The administration of President Miguel de la Madrid has answered popular criticism like the CUD’s with restraint, caution and sympathy. The numerous personal visits that he made to the areas ravaged by the quake were commended as genuinely sympathetic and respectful. People considered this image as consistent with his policy of “moral renovation” aimed at cleansing the corrupt Mexican bureaucracy that he inherited.

That, however, has turned out to be easier said than done. Not even the unusual power enjoyed by a Mexican president has been enough to effect reform. A handful of corrupt officials in the past administration are behind bars, but many bureaucrats, including those in law-enforcement, are reported as conducting business as usual.

A notable example may be seen in the apparent torture of several Colombians who had been arrested for alleged drug-trafficking and held without charge for 17 days in September. Their bodies, found in the rubble, bore suspicious marks, but officials blamed their deaths on the earthquake. Soon the rights of the Colombians also became a banner of the “civil society,” carried high even by some members of Congress, mostly from the left.

The recent arrest of Marino Sagastogui, noted cartoonist of the prestigious newspaper, Excelsior, illustrates how old habits persist among Mexico’s police officials. In the presence of his 10-year-old daughter, he was held incommunicado for several hours at gunpoint by detectives belonging to the infamous Procuraduria Judicial of the federal district. Presumably, this was in response to his cartoons criticizing the agency and its director.

Nonetheless, important expressions of the new sociedad civil continue to emerge.

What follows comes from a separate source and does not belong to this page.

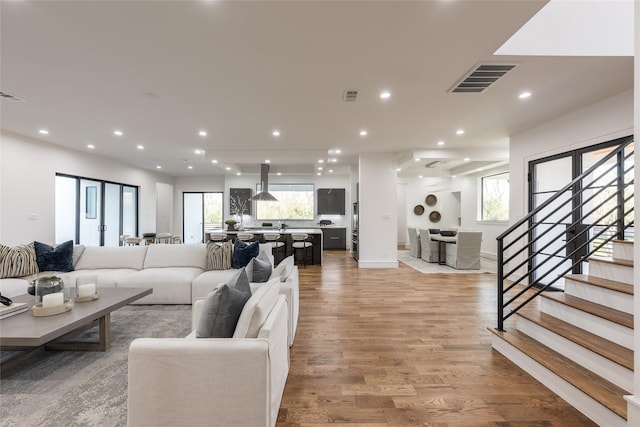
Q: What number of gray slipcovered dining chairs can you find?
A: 3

They include a call for election instead of appointment of federal district officials; a legislative move that may explicitly prohibit torture by Mexican police; a stirring up of the national legislature to the point that it has begun to counterweight executive action by quizzing federal-level officials in Washington-style hearings; and the possibility that leftist parties may set aside their differences and unite after many years of disarray.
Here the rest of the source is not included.